Task prompt
From the listing below, pull each line that includes "dark".

Source data
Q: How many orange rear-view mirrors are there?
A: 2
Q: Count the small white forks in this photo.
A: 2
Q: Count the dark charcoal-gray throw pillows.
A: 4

---

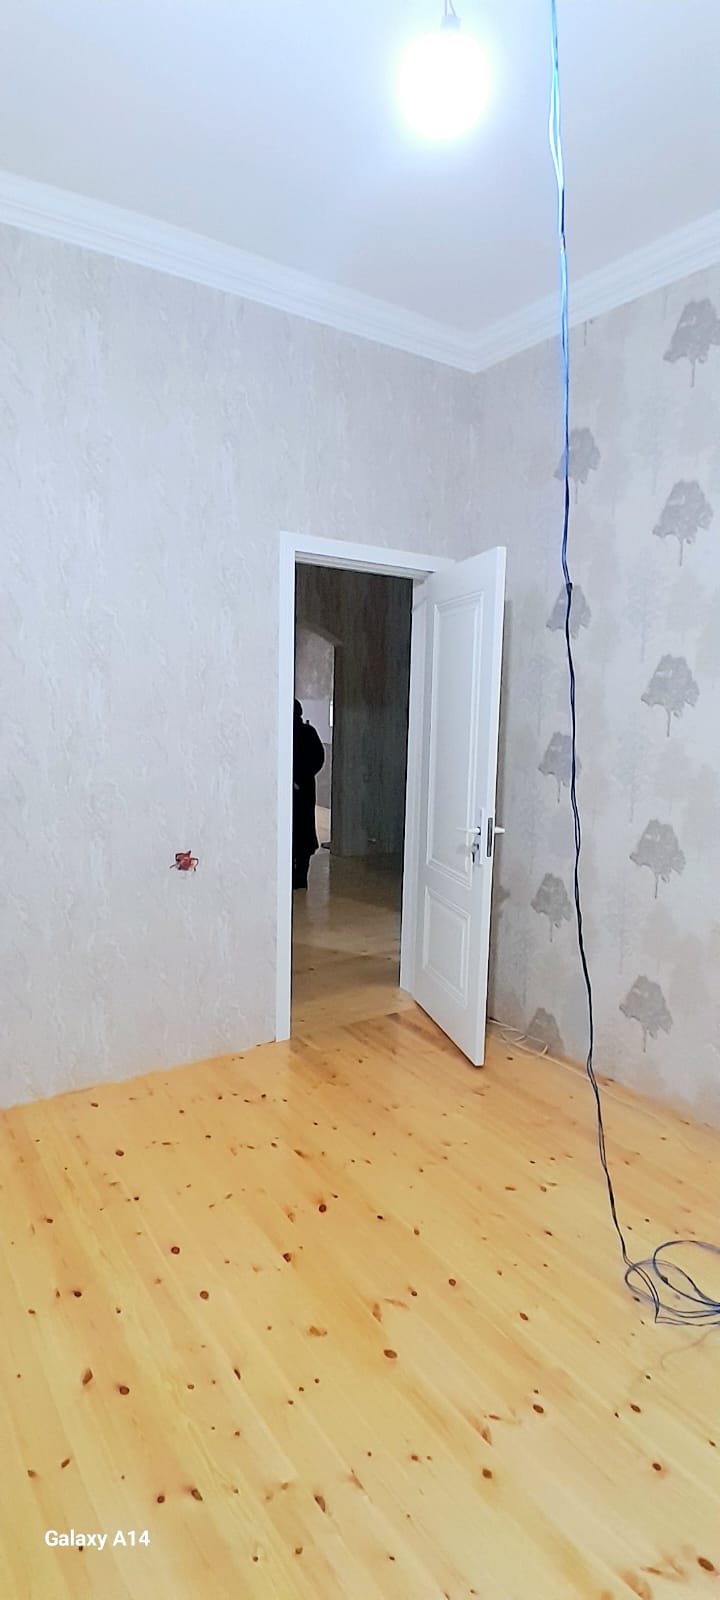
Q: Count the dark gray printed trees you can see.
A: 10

Answer to this task
Q: Count the dark charcoal-gray throw pillows.
Q: Count the dark gray printed trees you can see.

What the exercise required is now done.